* **WORK ORDER**
Would you restate each entry word for word, omitting the pictures?

Data extracted from a collection

........

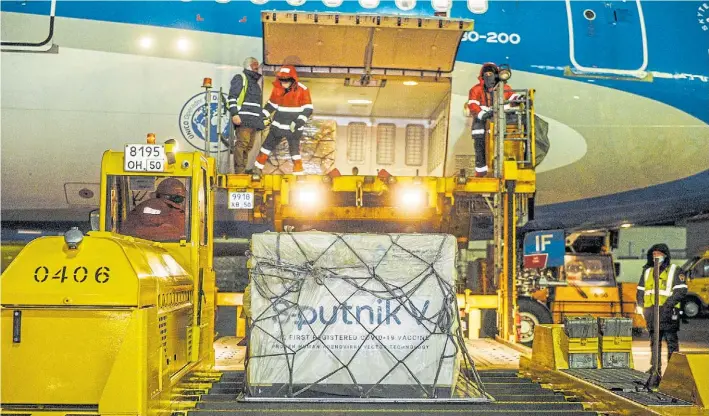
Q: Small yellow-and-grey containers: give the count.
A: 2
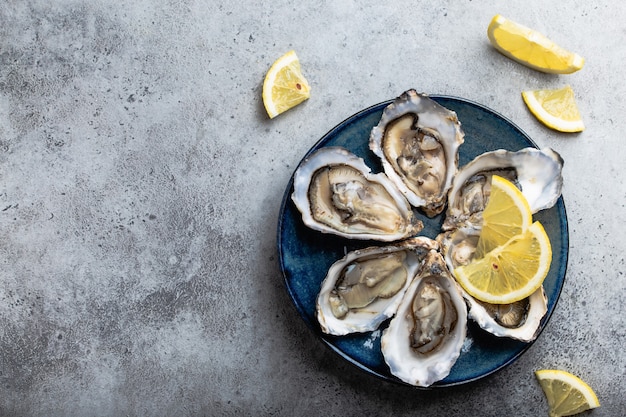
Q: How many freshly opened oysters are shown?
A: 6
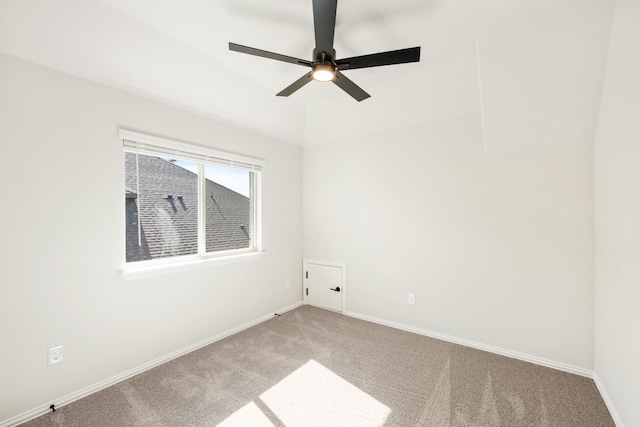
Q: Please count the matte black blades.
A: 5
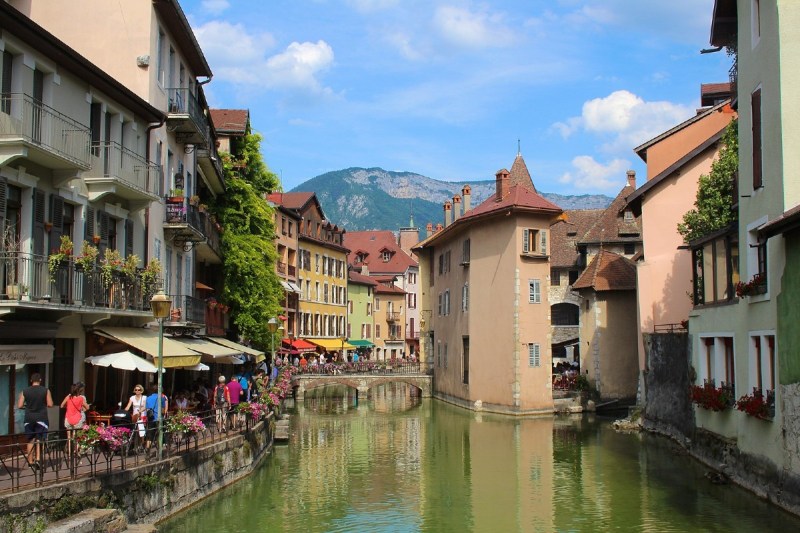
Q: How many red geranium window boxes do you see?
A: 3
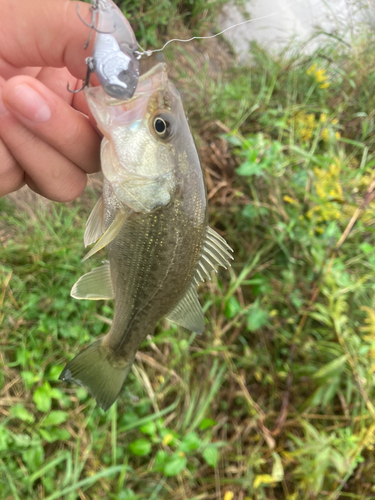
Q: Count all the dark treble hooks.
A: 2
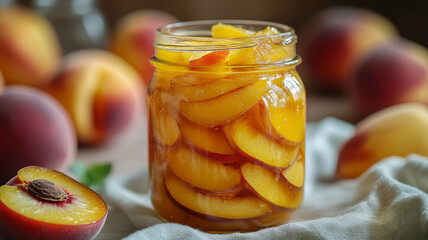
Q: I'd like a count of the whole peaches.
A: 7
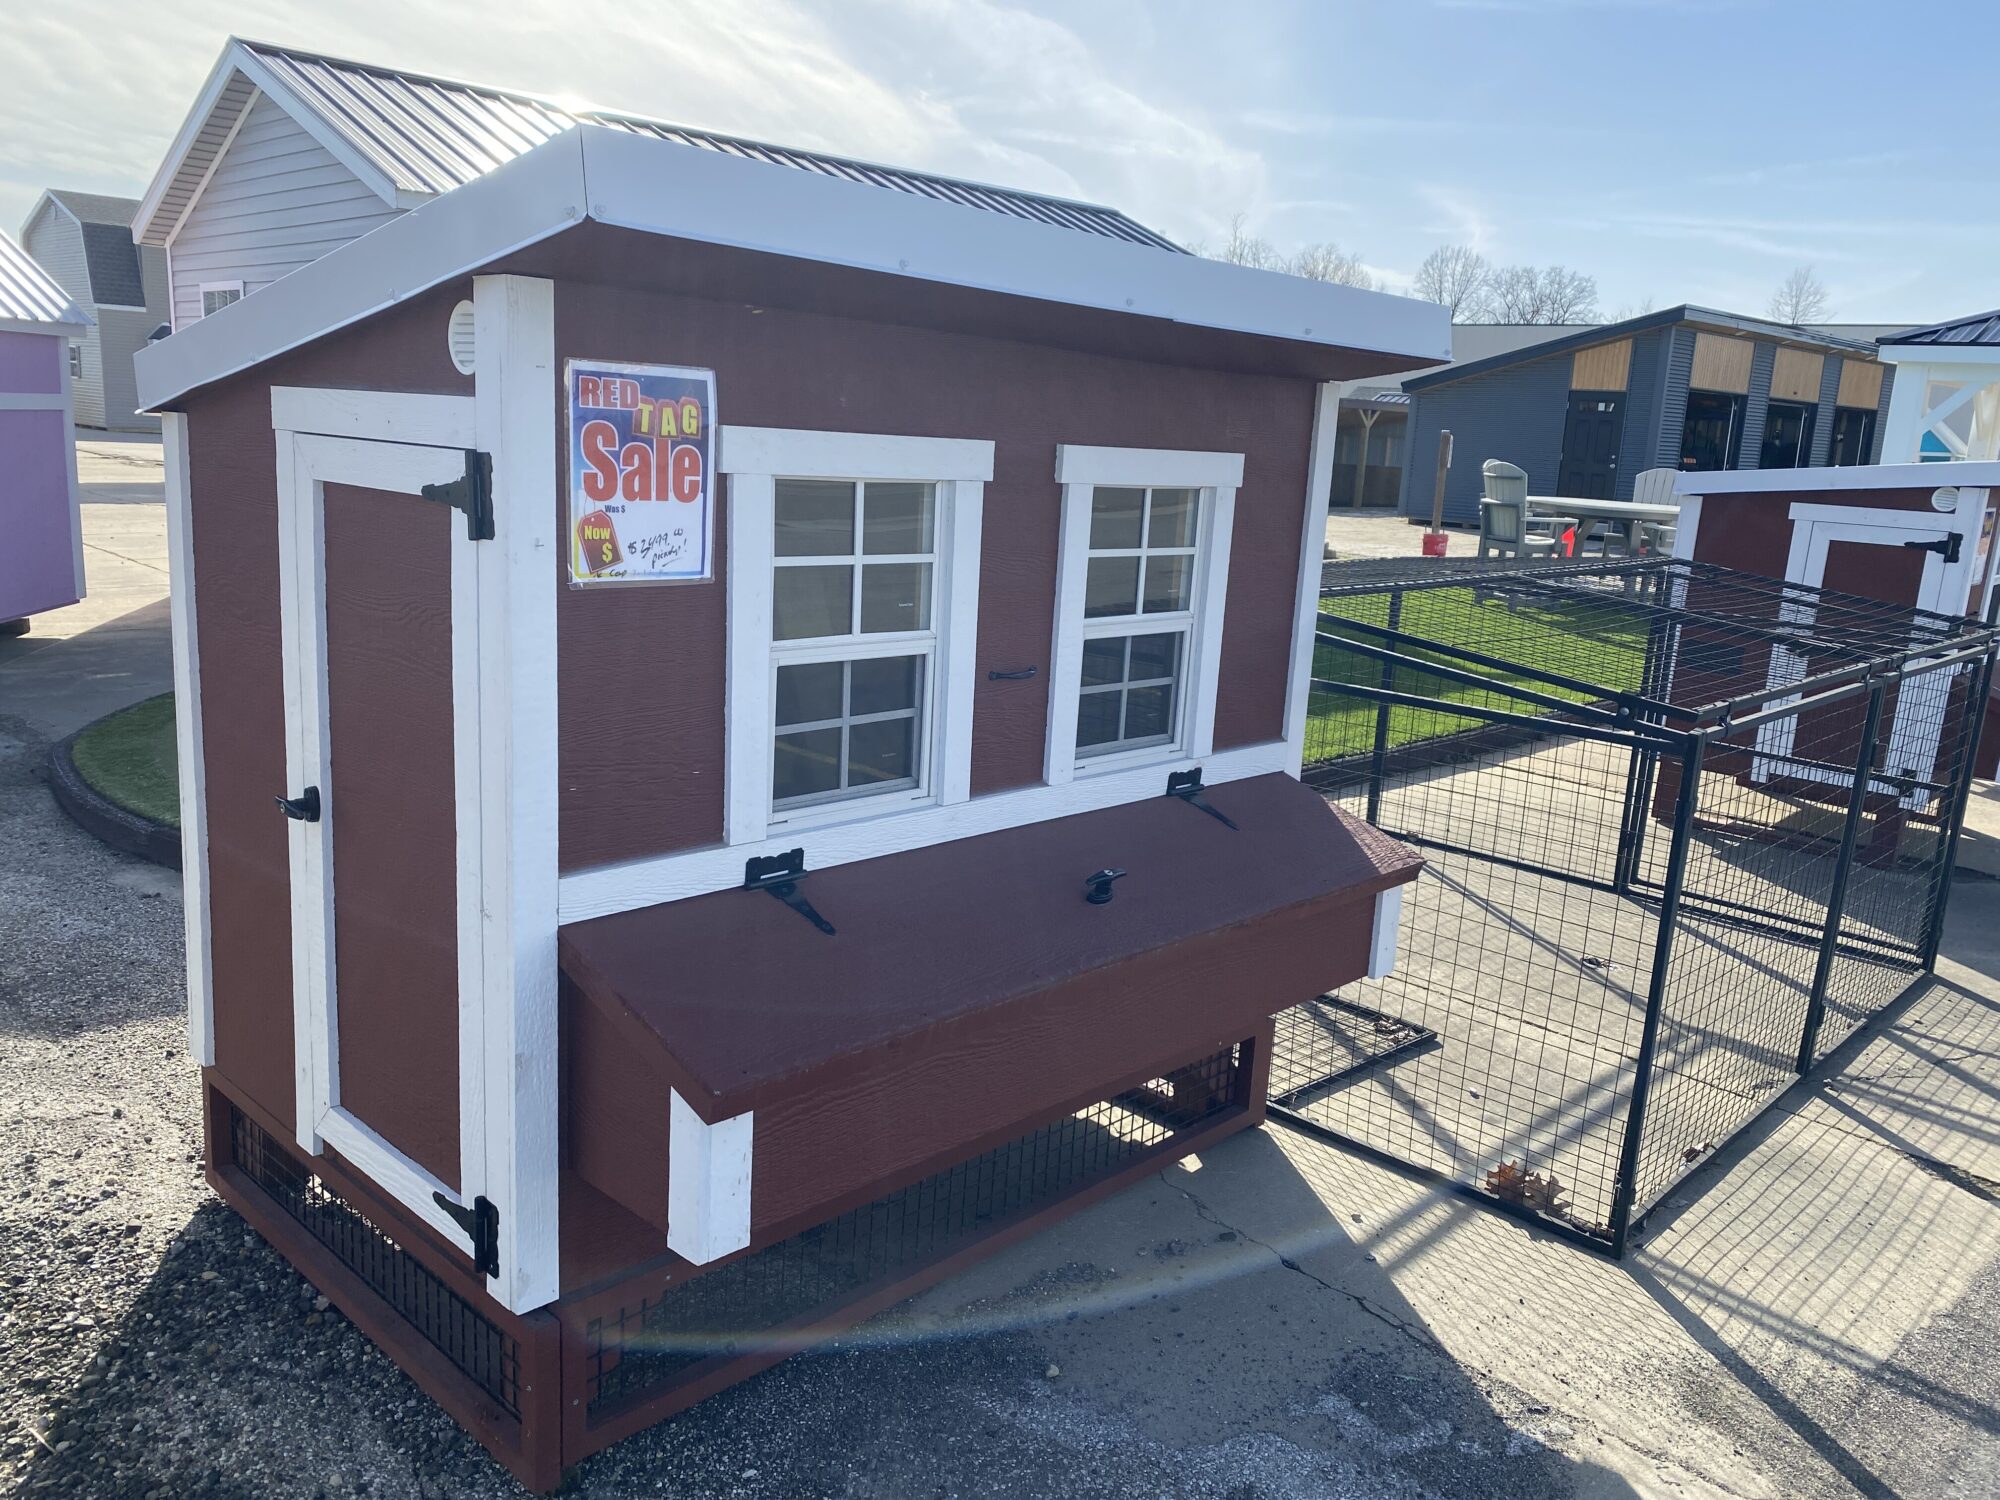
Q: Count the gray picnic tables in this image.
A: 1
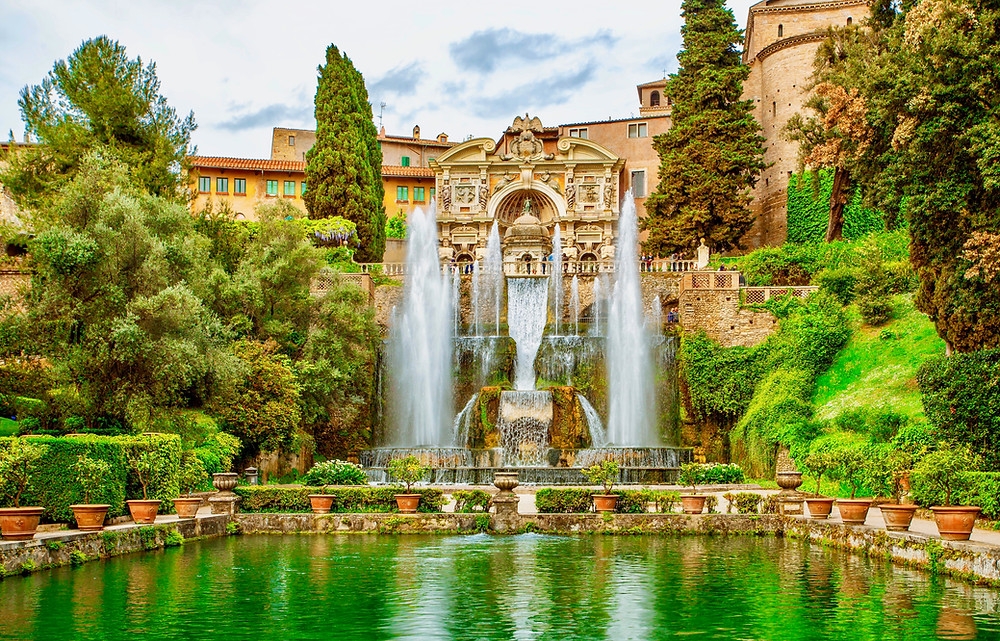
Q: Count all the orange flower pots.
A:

........

* **WRITTEN RESPONSE**
Q: Small yellow-and-grey containers: give the count.
A: 2
Q: How many freshly opened oysters are shown?
A: 6
Q: Please count the matte black blades.
A: 5
Q: How many red geranium window boxes do you see?
A: 3
Q: Count all the dark treble hooks.
A: 2
Q: I'd like a count of the whole peaches.
A: 7
Q: Count the gray picnic tables in this image.
A: 1
Q: Count all the orange flower pots.
A:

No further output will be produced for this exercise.